The efforts of Google and Facebook in deep neural network (DNN) are well known. More recently, Dr. Ren Wu of Baidu’s Cupertino-based Institute for Deep Learning showed in a presentation how using ARM-based server farms has allowed him to achieve massive improvements in speech-recognition and image-recognition tasks. His approach reduced the error rate in speech and optical character recognition by 25-30% and achieved 94% correctness for face-detection.
Baidu has deployed five DNN applications, with more in the pipeline. The scale of its training data -- running for weeks or months at a time -- is truly awe-inspiring. It uses hundreds of millions of images, OCR and Click-Through Rate data, and tens of billions of speech samples. What’s more, these data sets are projected to grow 1,000% per annum over the near term. Interestingly, these DNNs trained in the Baidu cloud are now being deployed by Baidu in a mobile app leveraging mobile GPUs and OpenCL.
While the main DNN players are focused on server-based solutions with the beginnings of a mobile strategy, Max Versace, director of Boston University Neuromorphics Lab and CEO of Neurala takes a different approach. He asserts that today’s machines would require a nuclear power plant to deliver processing power equivalent to the human brain.
Indeed, power efficiency is a huge issue. Up to a million times more energy per operation is required in the cloud as opposed to processing locally in a device, according to Mark Horowitz of Stanford University. Looking even farther out, Eugenio Culurciello of Teradeep advocates a hardware approach to deep learning aimed at maximizing the power efficiency of DNN in mobile devices.
Another question for interactive and safety-critical services such as self-driving cars is latency. It is already a challenge for Web search, with Google issuing a call to action for the semiconductor industry at ISSCC in February 2014. On this front, it's interesting to note that Neurala’s next-generation NASA Mars rover experiences a software delay with a round-trip latency of 28 minutes. Latency is also an issue for the human brain, where distributed processing powers our reflexes without involving the frontal cortex.
Cloud-based services only work when we can scale to millions of users simultaneously, but how are we to stream video from mobile devices when bandwidth is currently a major limitation even for services like Netflix? Princeton University’s SignalGuru project shows how local video pre-processing cuts bandwidth requirements 1,000-fold in a cloud-based application.
As we have seen, a monolithic cloud model doesn’t really stack up from the perspective of power efficiency, latency, and bandwidth scalability. If this is true, we must ask how we can overcome the limitations of today’s AI model so we can enrich our lives and provide enduring value.

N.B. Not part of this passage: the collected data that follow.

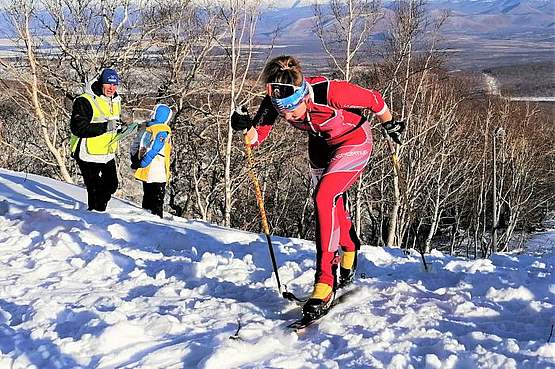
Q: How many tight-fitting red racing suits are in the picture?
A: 1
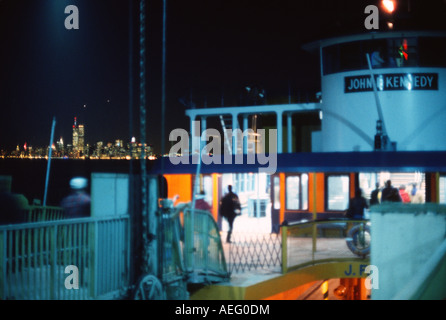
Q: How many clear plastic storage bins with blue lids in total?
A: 0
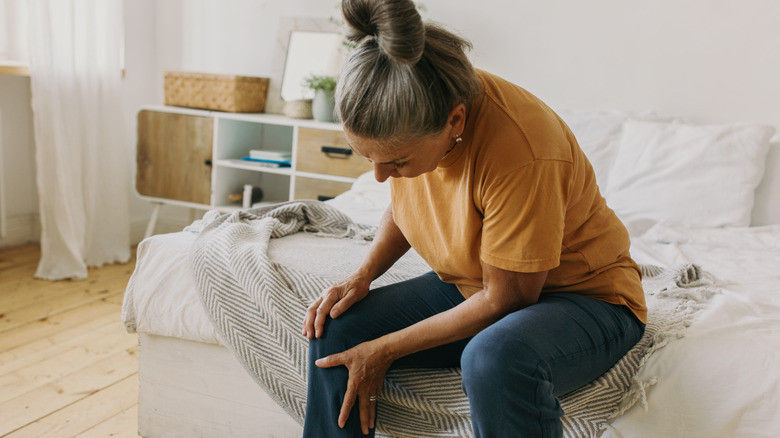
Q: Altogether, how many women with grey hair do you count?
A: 1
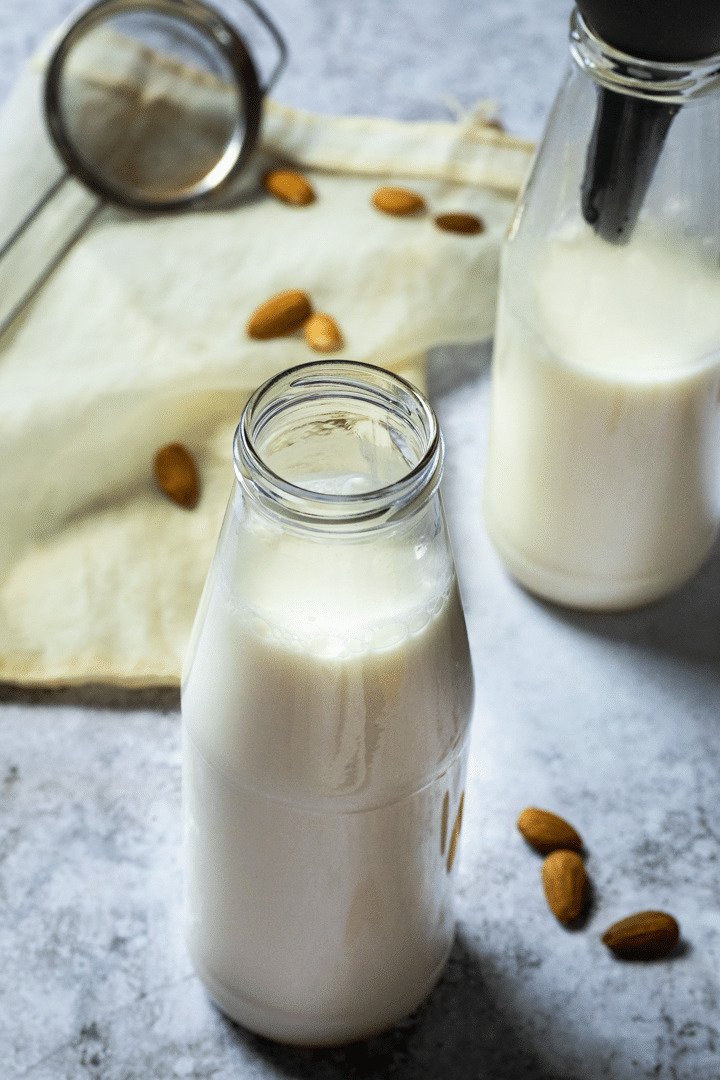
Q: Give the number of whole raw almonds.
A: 9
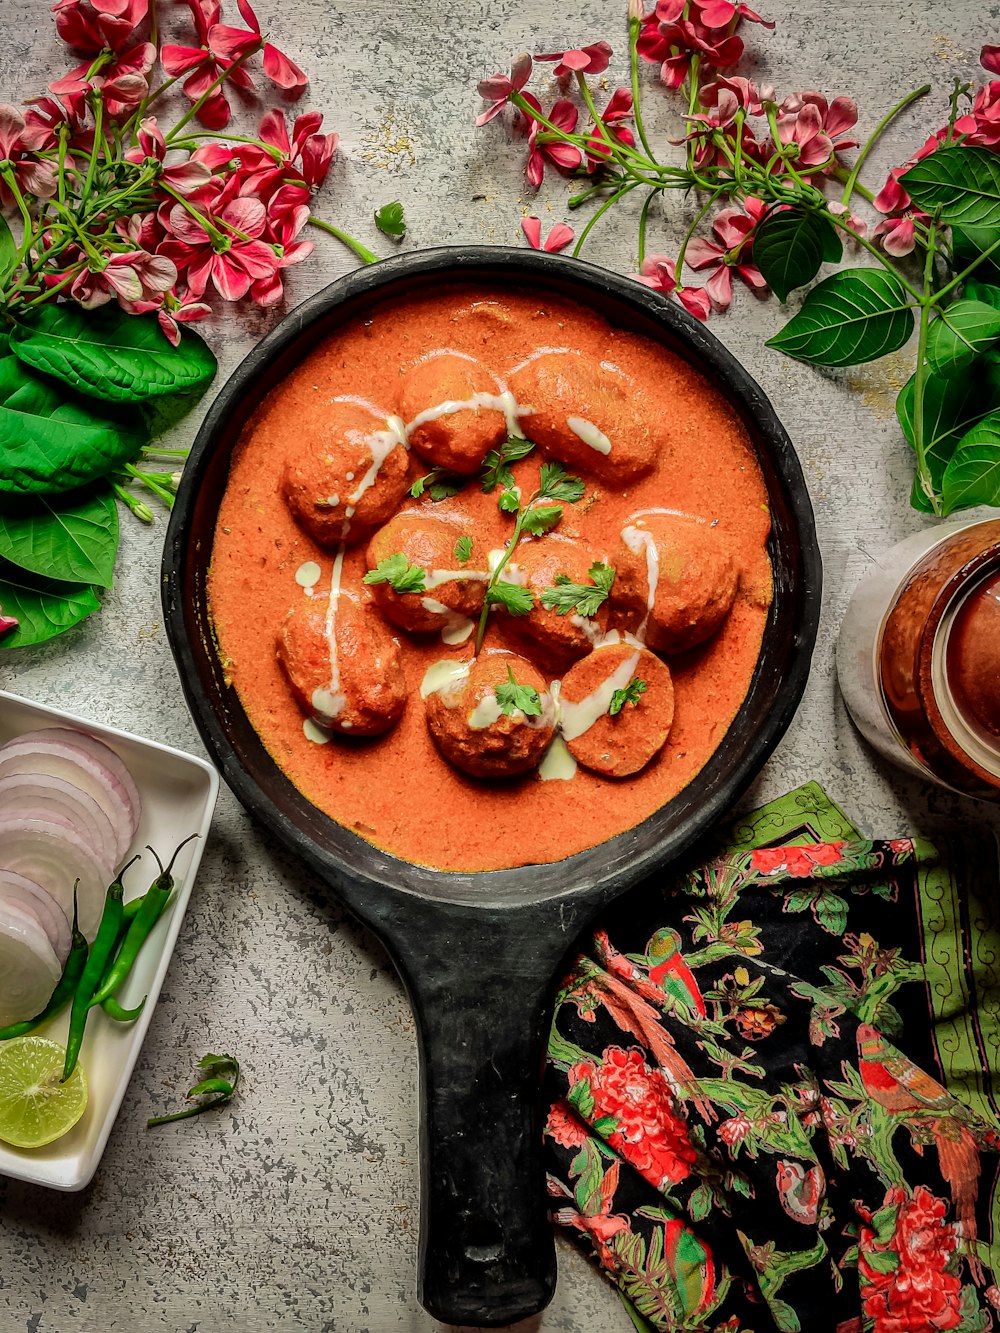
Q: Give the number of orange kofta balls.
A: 9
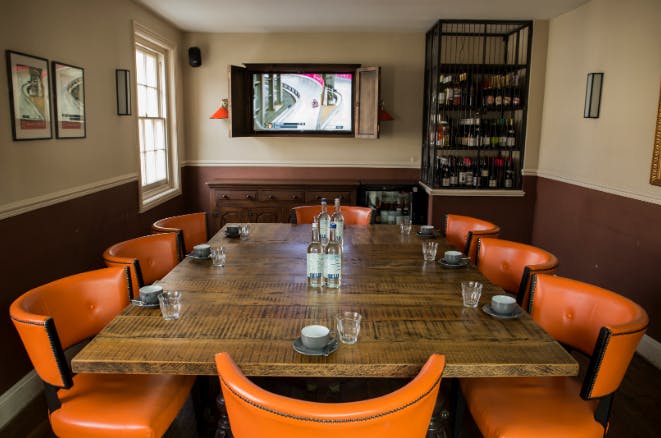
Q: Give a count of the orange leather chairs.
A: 8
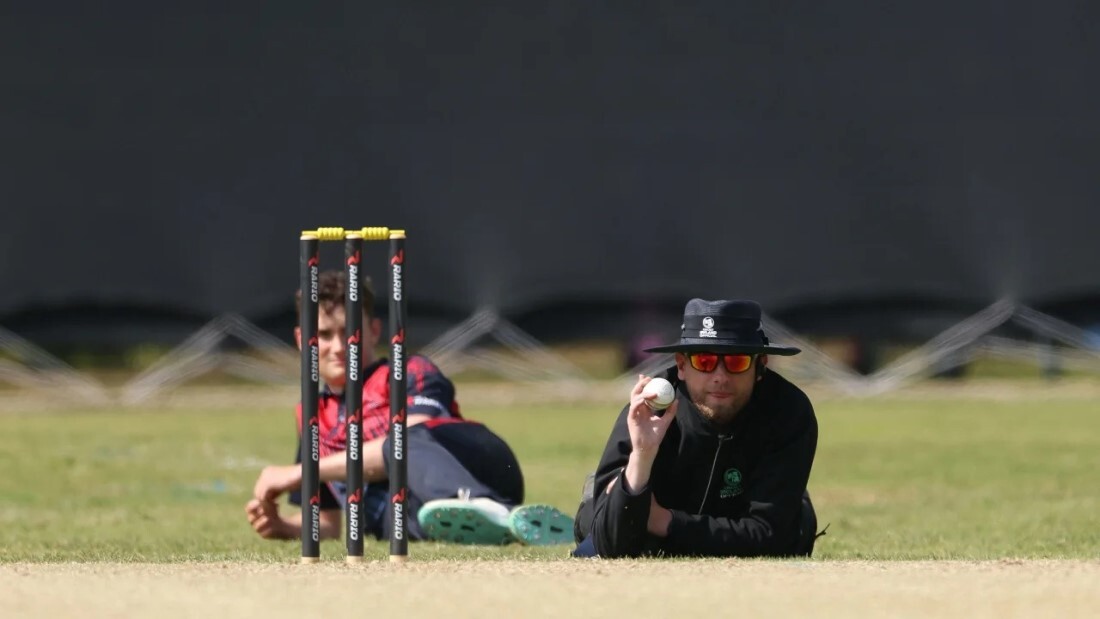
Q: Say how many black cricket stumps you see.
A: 3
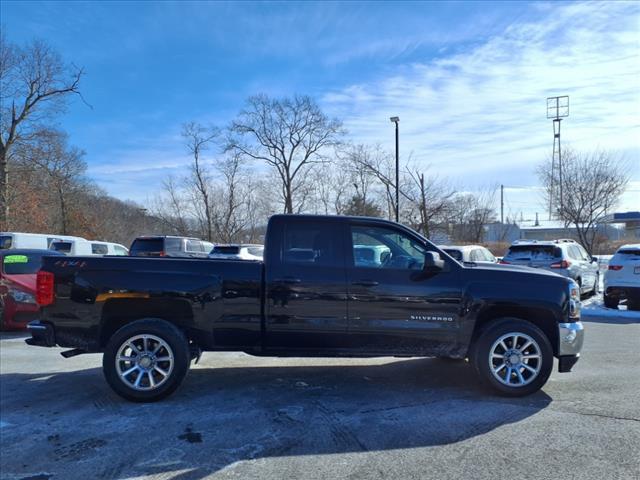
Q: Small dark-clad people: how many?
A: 0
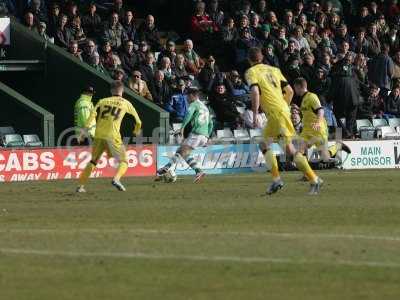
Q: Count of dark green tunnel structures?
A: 1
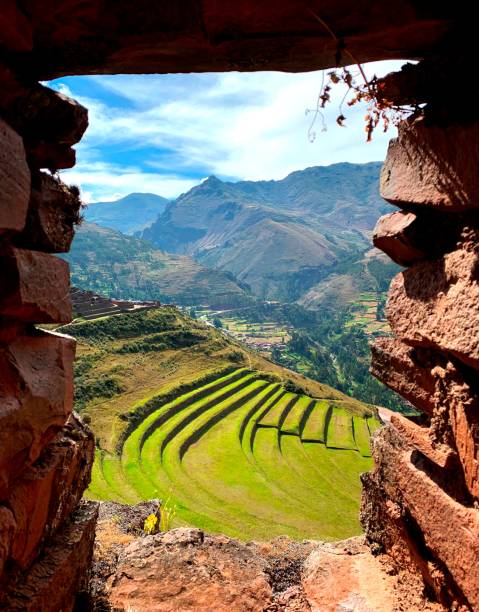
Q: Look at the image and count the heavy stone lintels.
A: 1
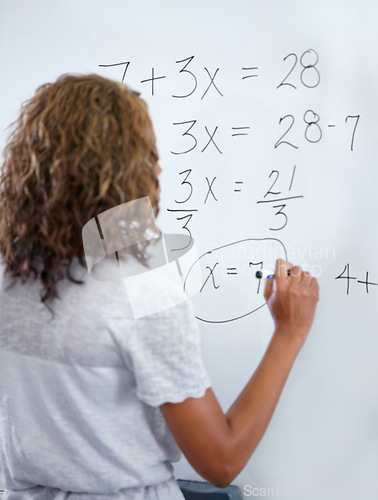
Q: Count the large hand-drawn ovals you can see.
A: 1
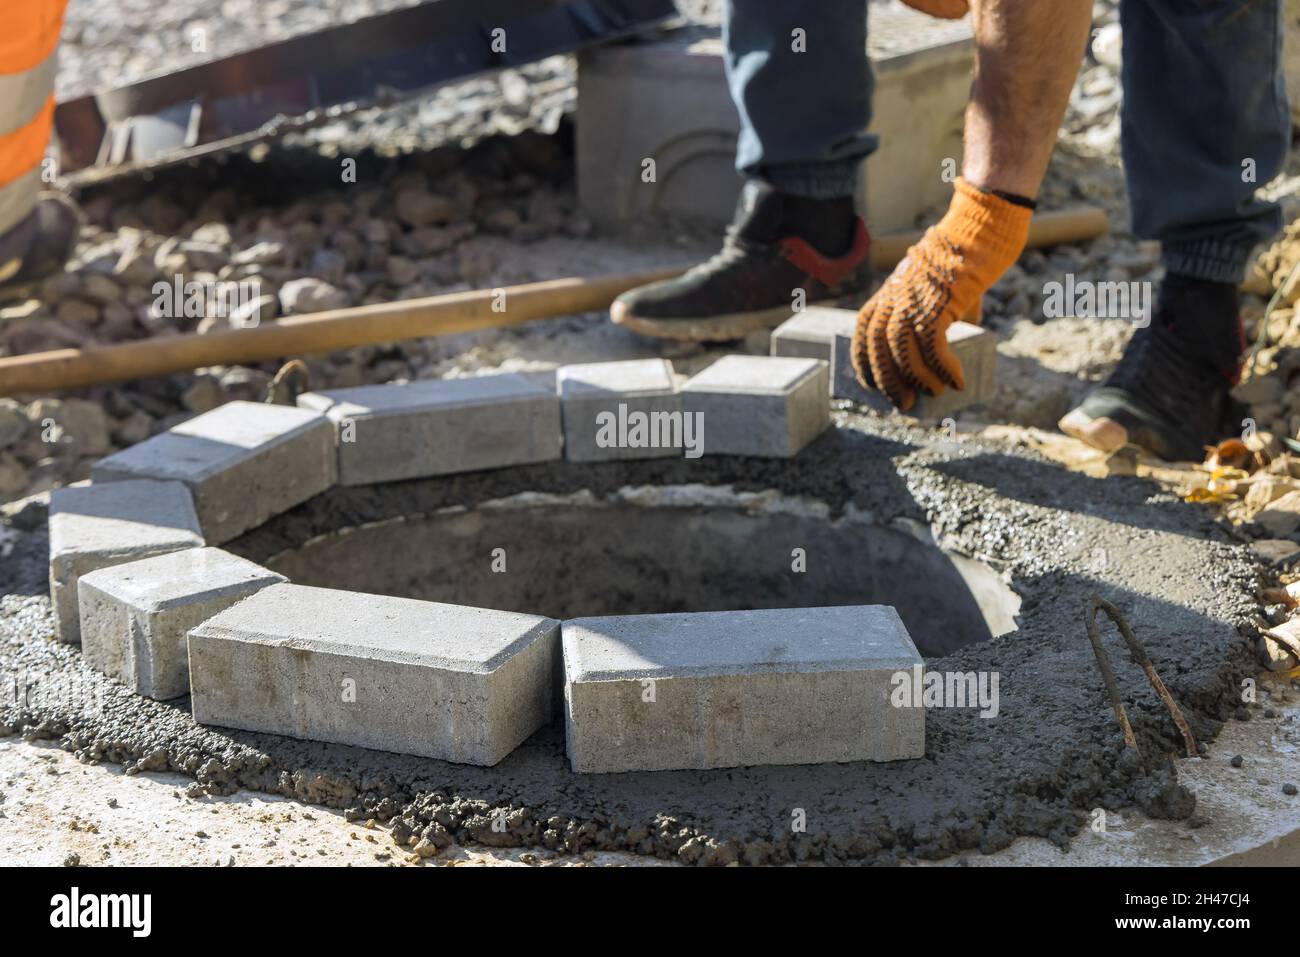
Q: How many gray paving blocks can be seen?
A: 10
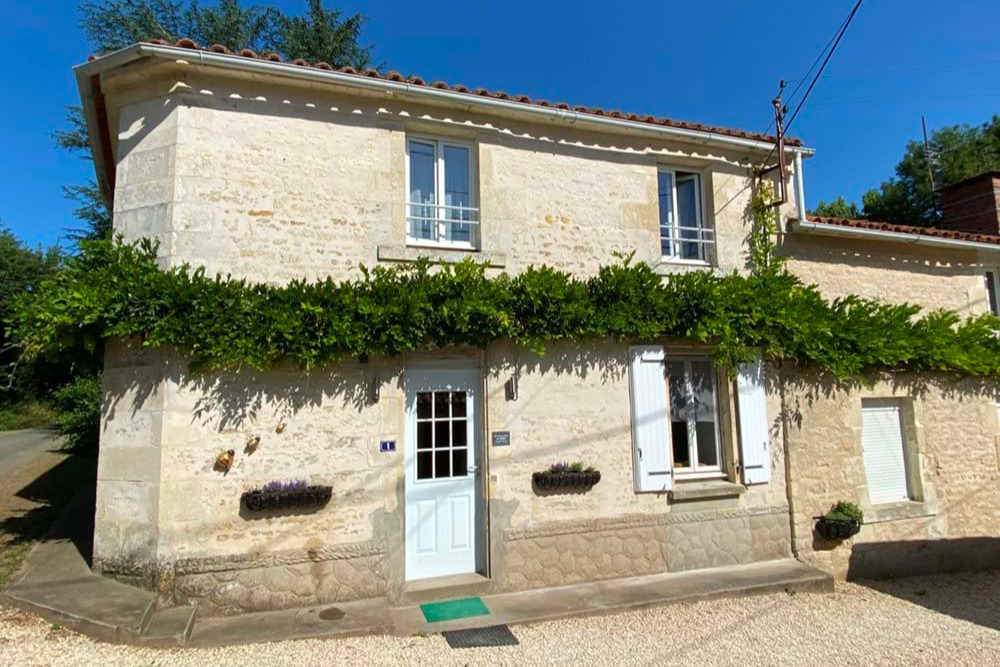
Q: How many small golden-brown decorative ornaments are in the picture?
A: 3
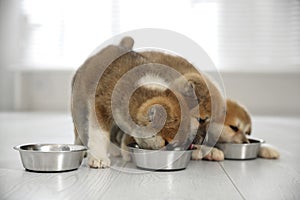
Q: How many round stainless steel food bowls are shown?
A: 3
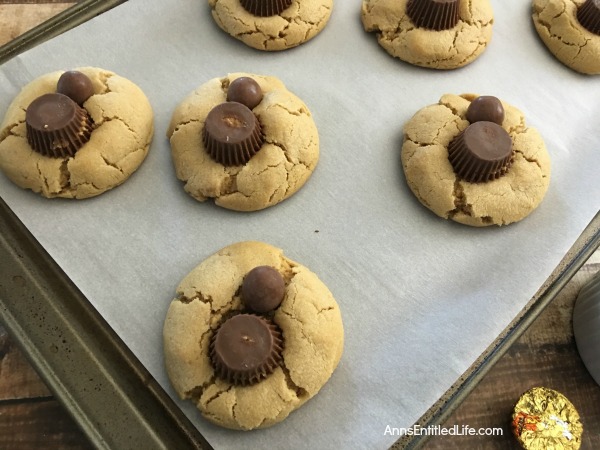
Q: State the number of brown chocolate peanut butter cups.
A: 7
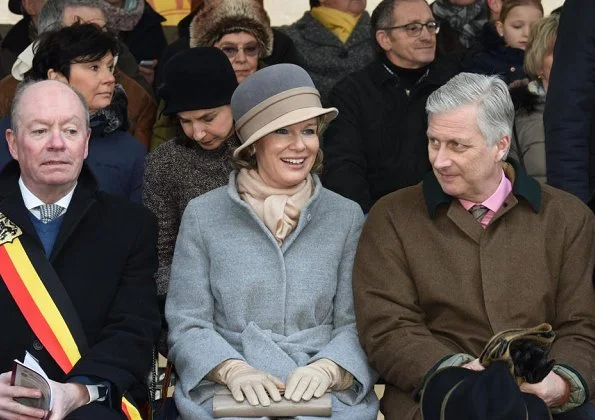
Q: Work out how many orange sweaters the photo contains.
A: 0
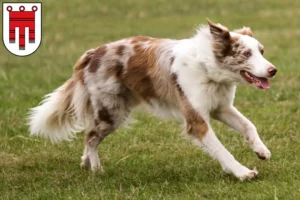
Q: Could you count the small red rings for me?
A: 3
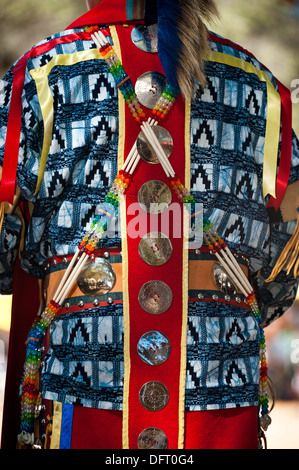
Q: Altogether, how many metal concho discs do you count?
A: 11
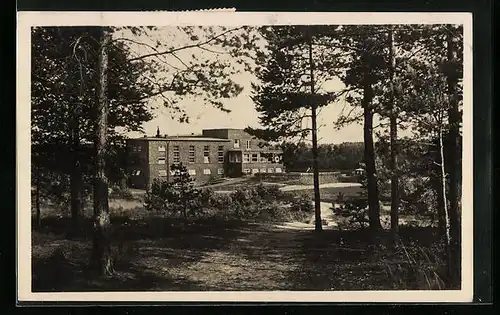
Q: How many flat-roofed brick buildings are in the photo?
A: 1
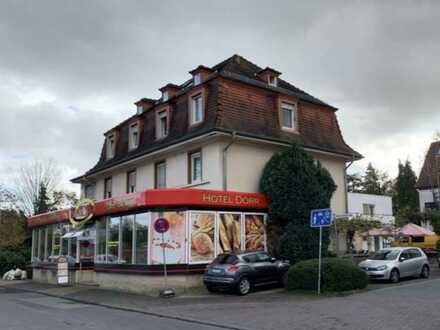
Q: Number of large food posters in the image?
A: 4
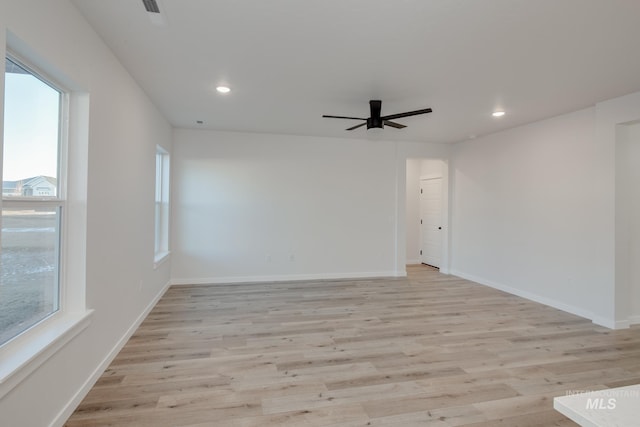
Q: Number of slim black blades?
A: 5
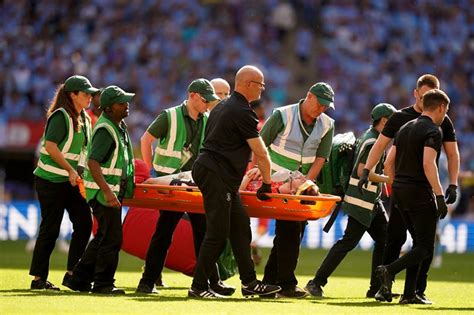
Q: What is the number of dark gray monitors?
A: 0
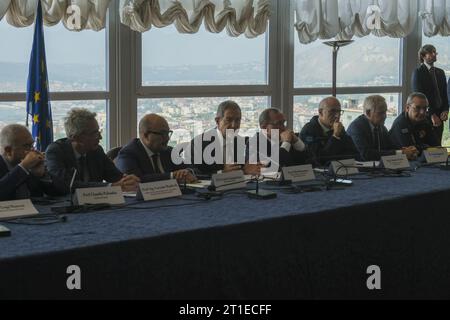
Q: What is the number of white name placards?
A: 8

There is an opportunity for the industry to distribute computation and build systems that are able to “think locally and act globally” by preprocessing data within personal devices using low-power processors. In this model, data is processed as close as possible to the sensor, as our brains work. In this approach, only metadata rather than video is streamed to the cloud, resolving the power-efficiency, latency, and security issues and requiring radically less expensive infrastructure.
— David Moloney is Senior Vice President and Chief Technology Officer at Movidius, a vendor of vision processors.